The problem is that this model wasn’t designed to account for anyone who doesn’t conform to the normative expectations of “male” or “female.” Homosexuals, transsexuals, the intersexed… we’re simply not covered by this theology. To an objective outsider this means the grand theology is merely an incomplete metaphor, rather than a comprehensive teaching of God’s plan for all mankind. But the Church doesn’t like that conclusion. To them the problem is not the incompleteness of their understanding. To them the problem is with those of us whose existence doesn’t conform to their model. As they have concluded that they know God’s plan, and as we fall outside of this plan, then clearly we are examples of sinfulness attempting to defy the will of God.
As a result he Church teachings for all of these non-normative groups are joined by a common thread. Their prescriptions for how all differently sexed and gendered people are supposed to live can be paraphrased as “either get in line, or shut up and get out of the way.” If you can’t live as a heterosexual conforming to the phenotype of your birth, then refrain from all sexual activity, don’t marry anyone, and live some kind of isolated, asexual existence until you die. If you can’t conform you must be isolated so as not to “infect” God’s perfect plan.
This is the model through with the Church attempts to instruct transsexuals. They don’t want to parse through all the natural variations in human sex and gender. They built their teachings upon the assumption that everyone was either male or female from conception onward, and damned if they’re going to revisit this stuff in light of the findings of modern science.
And so, even as science is redefining our understanding of human sexuality with new findings in fields like neurology, genetics, and molecular biology, the Catholic Church is stuck with their “Adam and Eve” model of human sexuality. Whereas the former is capable of explaining the diversity of human sexuality as the result of natural processes, the Catholic view continues to assert that anything other than normative male and female is somehow “unnatural,” and “disordered.” Obviously the advantage of the former view is that it conforms to the evidence, as to the latter… well, some people really, really like tradition.
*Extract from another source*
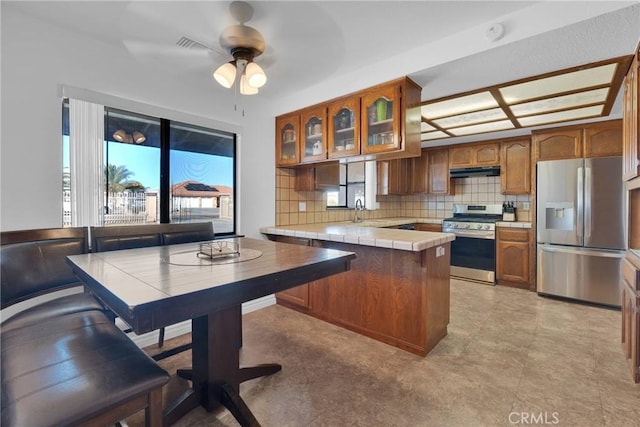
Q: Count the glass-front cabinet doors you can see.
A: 4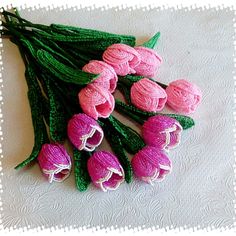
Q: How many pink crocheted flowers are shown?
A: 6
The recommended Catholic treatment for transsexualism reads like blast from discredited transsexual treatments past. They would have us undergo discredited forms of reparative therapy. They implausibly call upon successful and happy post-operative transsexuals to return to their birth sex. They declare all transsexual marriages to be invalid from the moment transsexualism had been manifested (which, for the record, averages around age 4-5). They would even bar celibate and chaste transsexuals who conform to all these teachings from their priesthood as being mentally unfit.
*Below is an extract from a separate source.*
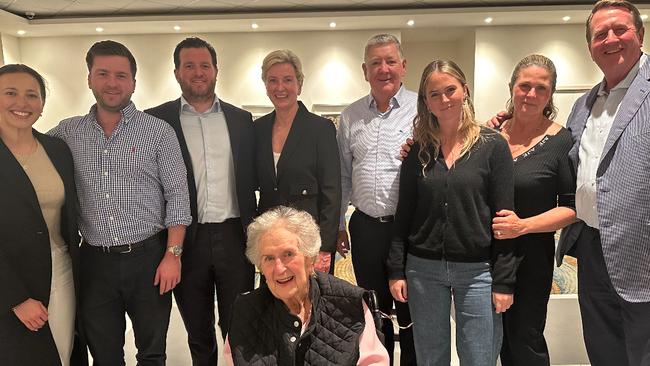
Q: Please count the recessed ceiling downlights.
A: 9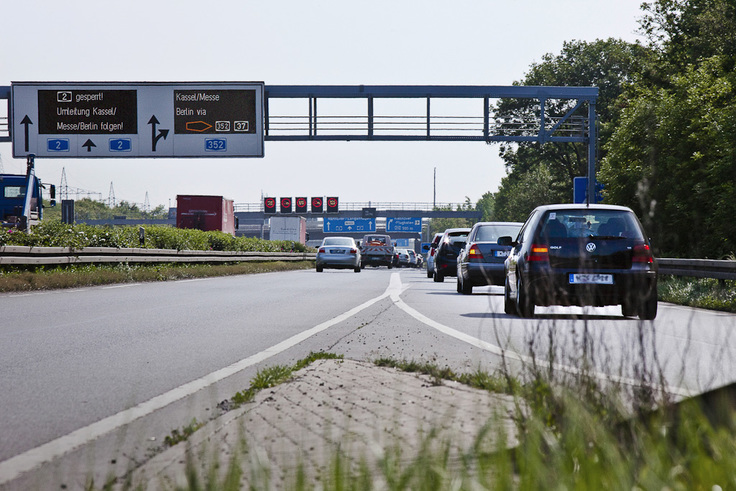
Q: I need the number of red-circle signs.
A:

None of this makes a bit of sense given the most cursory findings of modern medical and mental health care. Compare this paper published by the UK’s Gender Identity Research and Education Society on the topic of “Atypical Gender Development” with the Church’s findings on transsexuals published the same year. If the topic was curing measles or mending broken limbs rather than treating transsexualism, which approach would you trust to inform your own medical care?
The Church is not simply wrong in its position here. They’re pressuring an at-risk population to reject medical help in the name of their divine authority. That’s faith-healer stuff. It shouldn’t receive serious consideration in modern society.